Some experts have disputed this translation of the report, saying that Putin’s statement was a request, not an order, and that it was an issue of domestic image rather than threat of war.
According to the latter interpretation, Putin feels that it is inappropriate for Russia’s upper class to be sending their children to foreign Western schools while the motherland is clashing with the US and its allies.
Curtin University Russian affairs watcher Alex Muraviev told The New Daily that if Russia and the US were to engage in warfare, it would almost certainly involve nuclear weapons.
“Any open military conflict between Russia and the United States would most likely escalate to an open nuclear confrontation where there are no winners,” Mr Muraviev said.
“The war in Syria is a proxy war. There is no doubt about that. It is a proxy war between Russia and the United States using proxy allies on the ground.”
Those proxy allies are, for Russia, the Syrian regime led by President Bashar al Assad and for the US, rebels that want Mr al Assad booted from power.
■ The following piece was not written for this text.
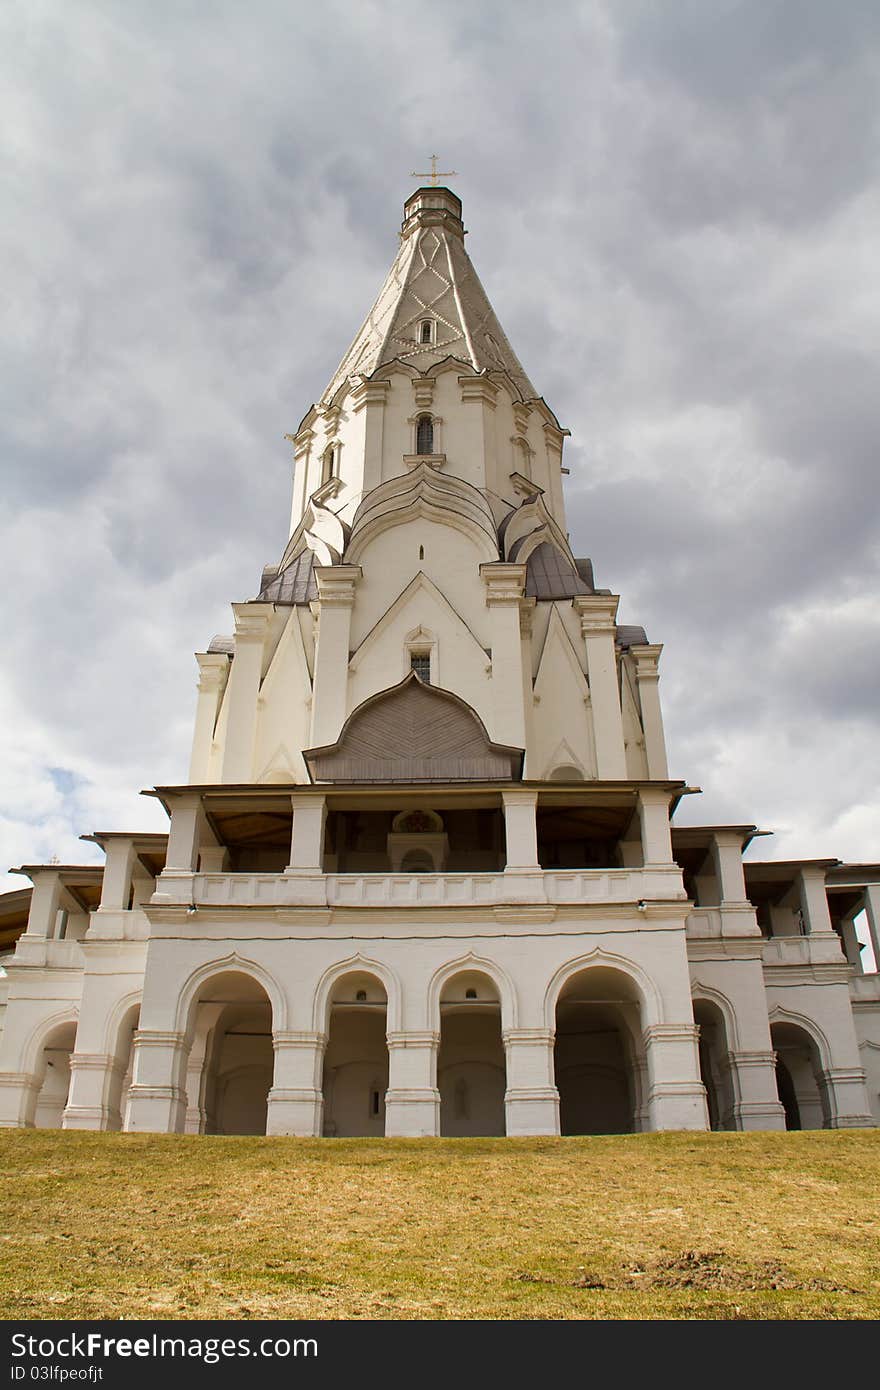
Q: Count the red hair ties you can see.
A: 0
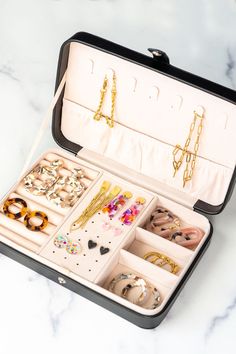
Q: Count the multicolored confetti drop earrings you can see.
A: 2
Both military giants in Syria are trying to simultaneously destroy Islamic State, via very different approaches.
‘This is a conflict’
Senior US-Russia relations expert Matthew Rojansky told CNN that the conflict had already begun.
“This is a conflict, there should be no doubt,” Mr Rojansky said.
On Wednesday (AEDT), White House press secretary Josh Earnest said a “range” of “proportional” reactions to the alleged Russian hacking of US political groups was being considered.
This came after numerous leaks of Democratic Party emails, attacks that are reportedly originating from Russia.
Moscow denied the allegations through its foreign minister Sergei Lavrov, who said his nation was “flattered” by the claims.
Democratic presidential candidate Hillary Clinton has accused Russia of conducting the hacks to help Republican candidate Donald Trump to the presidency.
Earlier this month, Russia left a nuclear security pact struck in 2000 citing the US’s inability to honour its side of the deal.
According to French news agency AFP, this led former Soviet Union leader Mikhail Gorbachev on Tuesday to beg for the nations to work to resolve the tensions.
“I think the world has reached a dangerous point,” Mr Gorbachev was quoted as saying.
“This needs to stop. We need to renew dialogue.”
Mr Gorbachev was addressing the fact that the US and Russia called off their dialogue in the Syria conflict.
On Tuesday Mr Putin cancelled a trip to France after French president Francois Hollande said he was reluctant to meet with the Russian leader.
Mr Hollande’s remark was in response to Russia blocking a French-sponsored effort to impose a no-fly zone over the Syrian city of Aleppo at the UN.
In late September and early October, Russia held civil defence drills for 40 million citizens amid claims there were nuclear bunkers under Moscow to accommodate all 12 million residents, according to reports.
In April, two Russian warplanes flew aggressively close to a US warship in the Baltic Sea. The US military called it a “simulated attack”.